For a boost of heat, use the stone or steel as noted above. If an oven isn’t giving you the high-heat results you want to, say, crisp vegetables and meat or melt a cheese topping on something like lasagna, you can switch to the broiler for the last few minutes, though monitor the food closely.
Calibrate your oven temperature
This allows you to change the set temperature to match the actual temperature, and requires consulting your instruction manual. The steps for ovens with digital controls especially will vary depending on brand. It usually involves pressing buttons in a certain combination or order before adjusting the temperature. Models with control knobs are typically calibrated by removing the knob and adjusting screws. If you have a gas oven with a control knob, it may require a more complicated calibration by a technician, Sadler says.
Rather than making a big adjustment at once, Sadler says, Whirlpool recommends increments of 5 or 10 degrees until you get the results you’re looking for.

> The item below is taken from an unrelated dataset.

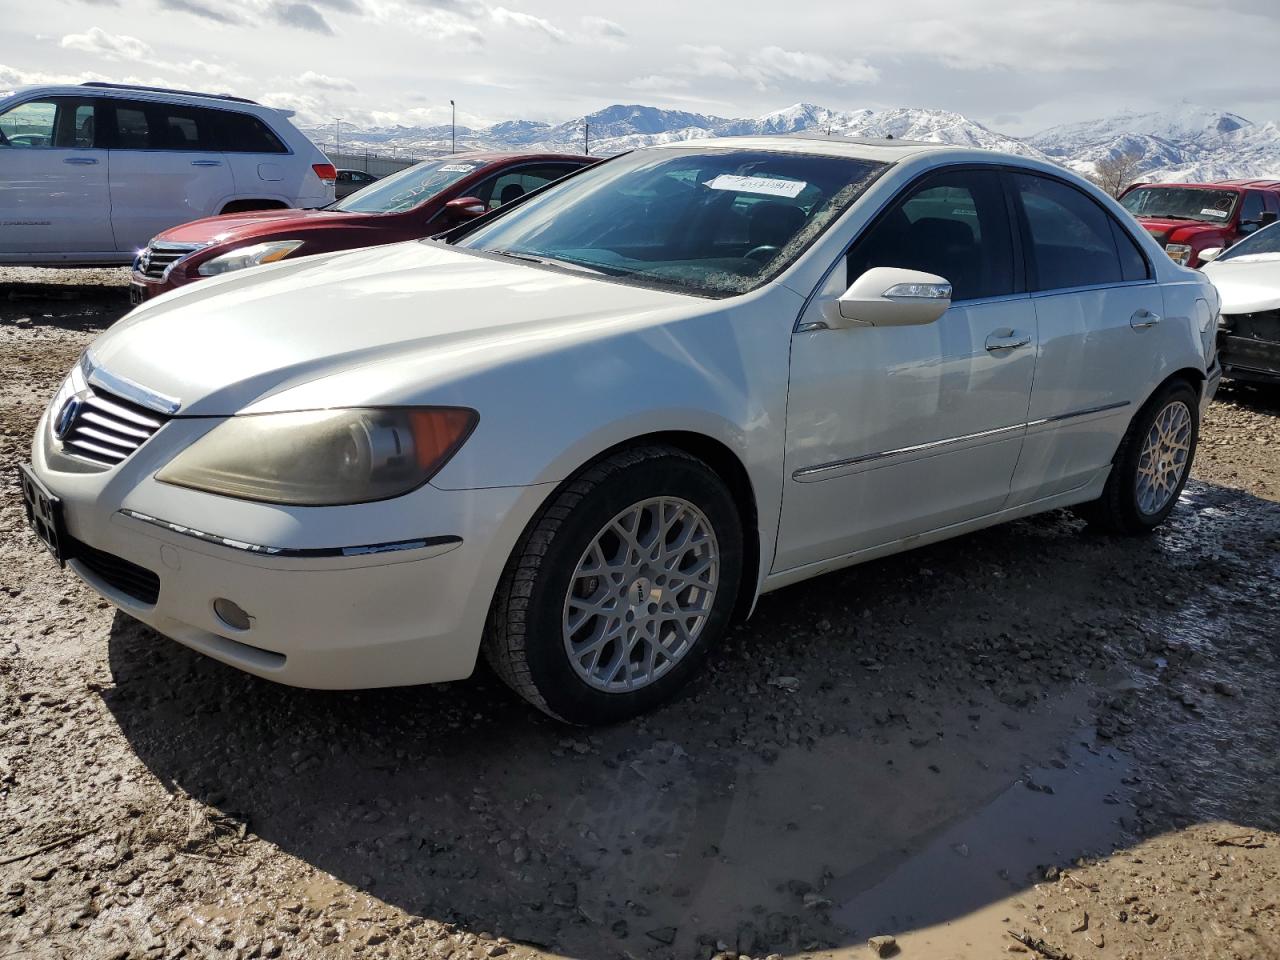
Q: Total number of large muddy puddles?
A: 1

Sadler notes that the DIY calibration approach only goes so far. “Most calibration settings allow the user to adjust by plus or minus 30 degrees; if your oven is showing a much larger variance, such as 100 degrees, there is likely another problem,” she says.
Call in a pro
Woolsey says you shouldn’t worry too much if your oven is off by 20 or so degrees, a range in which you can either tweak your cooking or calibrate the appliance. Once you start getting into 30-, 40- or 50-degree territory, though, you may want to consider calling a technician rather than calibrating the oven. Other red flags would be if the oven is making a strange noise or emitting a distinct odor — extremely important if you smell gas. Also dire is food coming out extremely under- or overcooked.
Woolsey says most people have pretty good intuition when it comes to knowing when something is off with their oven, and once they do, they should get it checked out sooner rather than later. “People will start having problems, and they will delay getting service,” she says. “Little things lead to bigger things.”